AA

I went to my first AA meeting the other night.  It was Christmas Eve.  I personally had no need to attend an AA meeting, other than being guided along into the melee of old and young alcos speaking of their pathos and determination to stay off the bottle for just one-more-day now.  Alcohol pervades my life.  It pervades the lives of those closest to me, particularly since 2008, and it pervaded my life most directly from birth up to the age of 22, when my father passed away.

All I could think about during the meeting was my dad.  I'd be listening to the speakers and couldn't cease to reflect off my own memories and experience with good old dad, comparing my experiences with the stories I was listening to, here, now.

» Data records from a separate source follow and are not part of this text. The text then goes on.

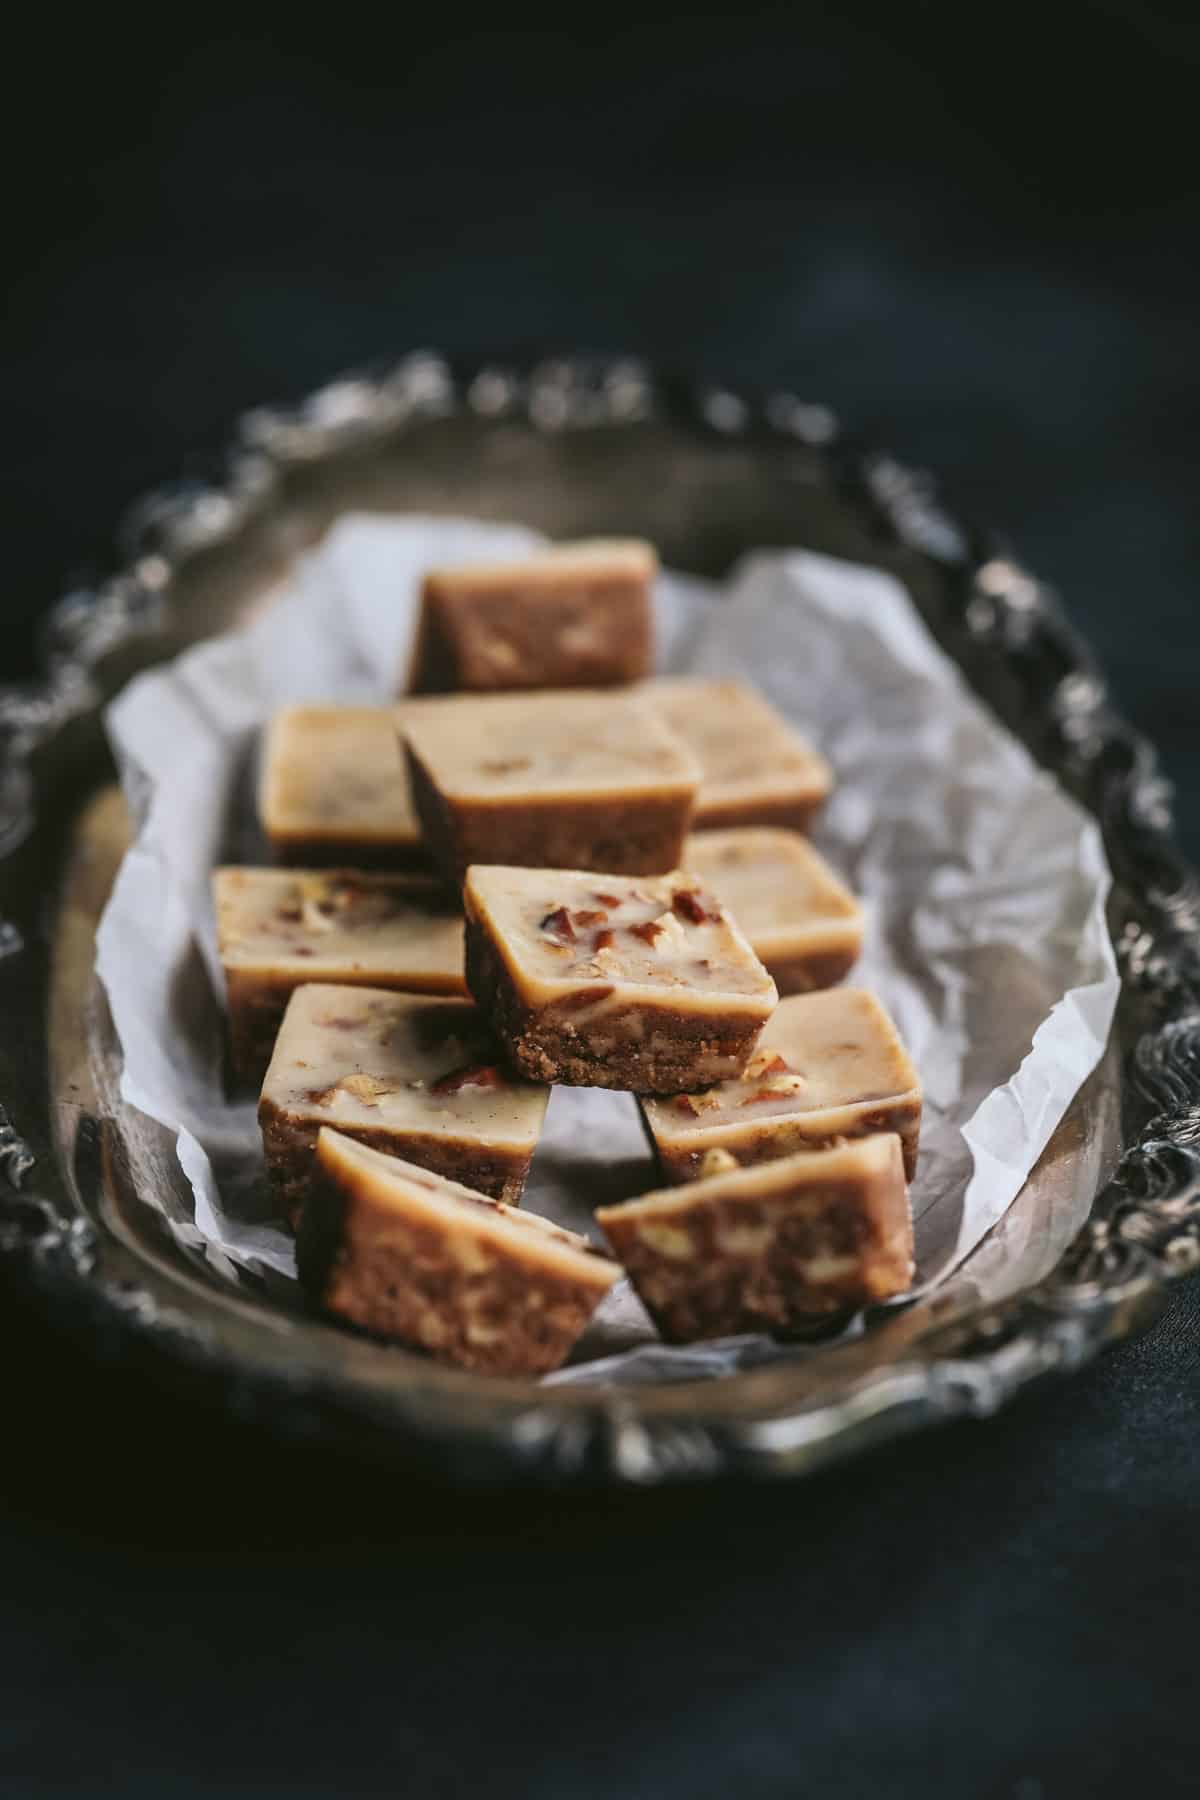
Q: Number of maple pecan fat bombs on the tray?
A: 11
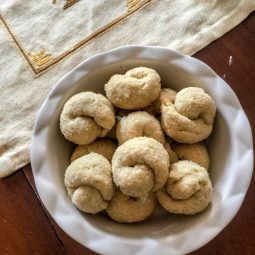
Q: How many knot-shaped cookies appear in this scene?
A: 11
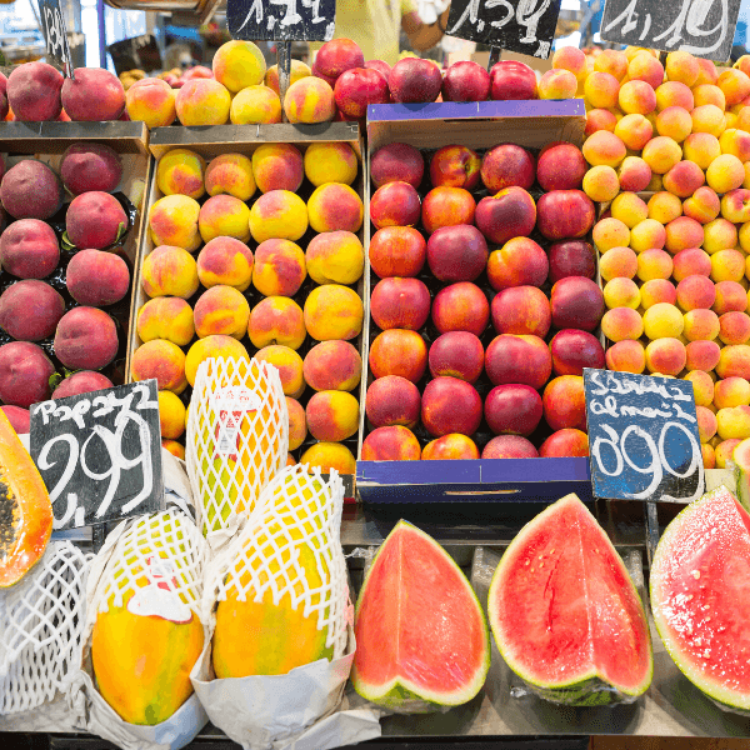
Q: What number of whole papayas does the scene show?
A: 3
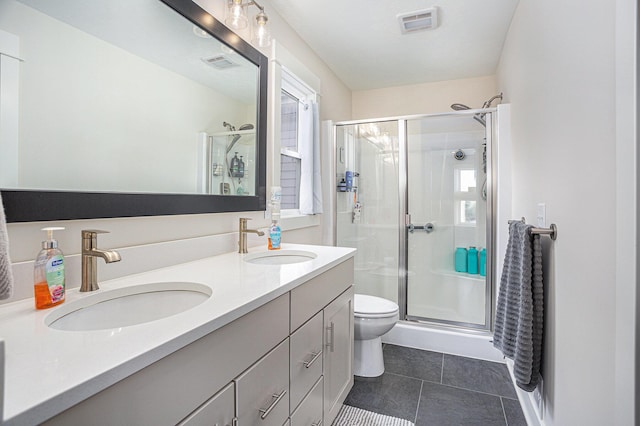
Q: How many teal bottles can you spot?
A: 3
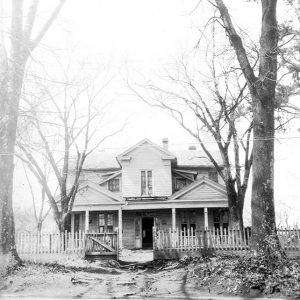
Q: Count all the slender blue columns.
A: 0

'Alcoholic' never passed through anyone's lips when dad was alive.  After all, he worked hard, and kept his jobs all the way into his final terminal illness.  He 'only' drank beer, and that not what alkies drink, is it?  No, he didn't do wine or spirits, so he couldn't be an alco, could he?  I bristle with a twisted smile now to think of dad hating drugs and drug dealers while all the while he was making the local drug dealer in the form of the publican(s) filthy rich through his own debilitating habit.  Mum was passive.  She didn't interfere.  It was only beer, after all.   Except that throughout my life up the age of 22, and as far back as I could remember, dad was up the pub every night.  He'd always come back stone cold like a wet sloppy dead fish.  And that drinking increased incrementally so that in the last couple of years in his life he'd be at the pub all day on the Sunday.  Ostensibly, he'd be up early to play lawn bowls.  He'd take a biscuit from the tin and go off with his bag of heavy balls.  He'd be back sometime in the afternoon so utterly and elegantly plastered I had to wonder how many beers it would take to achieve such a state.  But I didn't wonder so much.  When you're immersed in it, you live it, you get on with it, and you take it for granted.

Everyone loved Ralph, good ol' Ralph.  Sure, he was incredibly likeable and had a true social nous, so he had loads of friends.  So much so that he overfilled the large church at this funeral.  He was loved in the way others may have loved Keith Moon and Oliver Reed, y'know, meeting your best friends in pubs and all that bullshit.  Still, there must be some virtue in that.  I don't have the same social nous as my dad and tend to be way more aloof.  My dad truly had a lot going for him in many ways and therein lies the tragedy.  Magnificent build, good looking, great hair.  By the end of his life he was enfeebled, wracked by pain, emotional and otherwise.  I'm pleased to say he never lost all his strength despite the rivers of booze and the pack-a-day habit - right down to the butt.

I could attend an A-Anon meeting and speak there.  Financial insecurity, lack of love, all that fucking drinking as I remember it.  But there's an overriding part of me that's a stoic and a believer in bettering the situation.  Bettering the situation does not entail naval gazing into the events of decades passed.  It involves loving the being for who they are, were, what they did for you (for they do much amidst incredible emotional pain that is constantly balmed by the alcohol), and to give now, be of service to your late father and life within and without, for that's where the service to life lies.

I feel that alcohol and its effect on me is something I could talk about forever and ever.  Sure, I will have a glass of red here and there, or a beer, but I'm not really a drinker.  Thank God.  I can't stand hangovers, and the vile stuff has caused more than enough pain for me already in this lifetime.

Comments

Anonymous said…
Thanks for sharing that is beautiful
Anonymous said…
Wonderful, well written and insightful
redgrevillea said…
Thank you for your comments. Bottoms up not.